(Beginning of Supplied records)

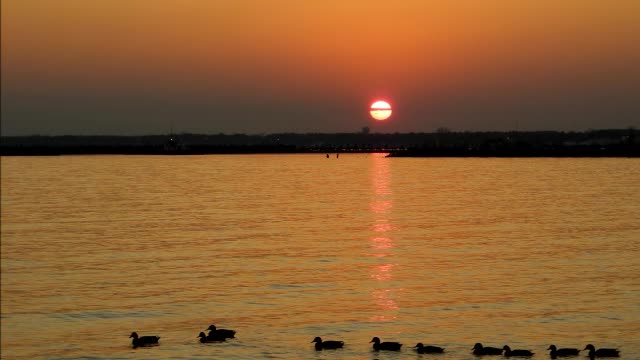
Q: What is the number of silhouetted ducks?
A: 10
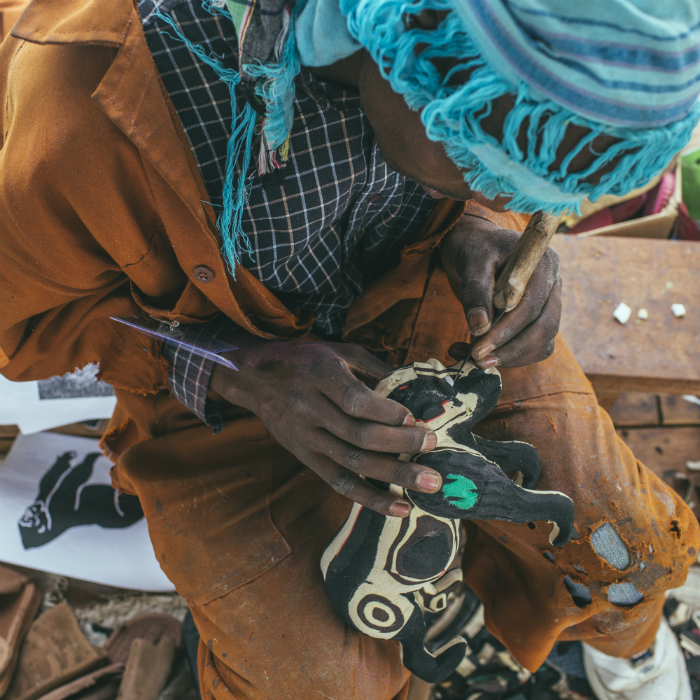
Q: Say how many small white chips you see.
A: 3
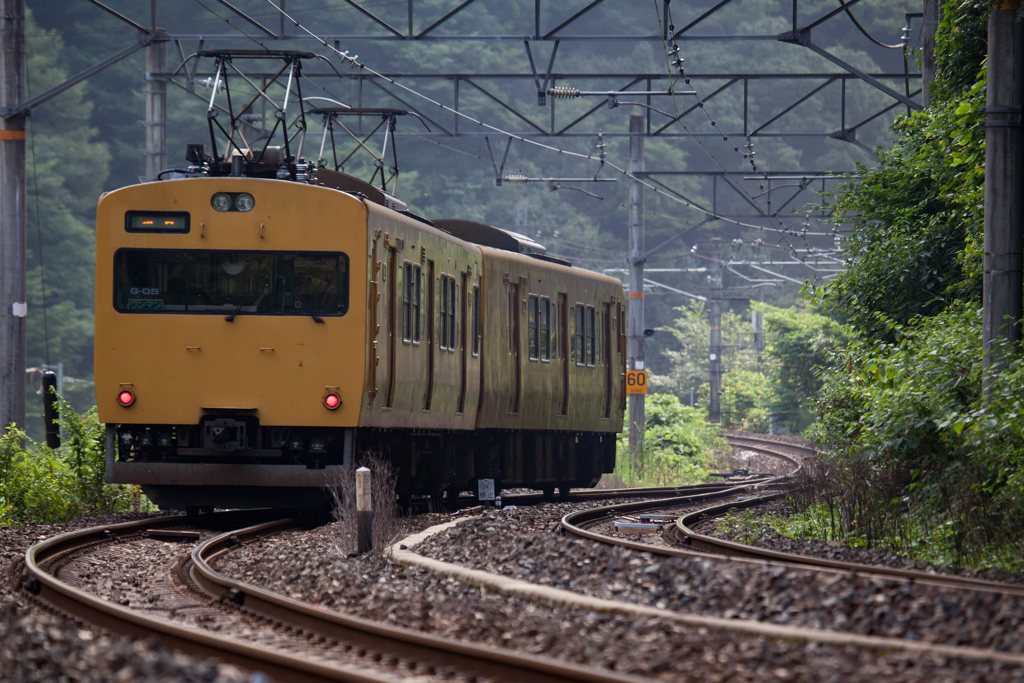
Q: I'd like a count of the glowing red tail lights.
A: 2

(End of Supplied records)

- **Action item**
Please reproduce, exactly and only, the lines from the line containing "Q: Say how many small white chips you see." through the last line of the material above, minus any pictures.

- **Result below**
Q: Say how many small white chips you see.
A: 3
Q: I'd like a count of the glowing red tail lights.
A: 2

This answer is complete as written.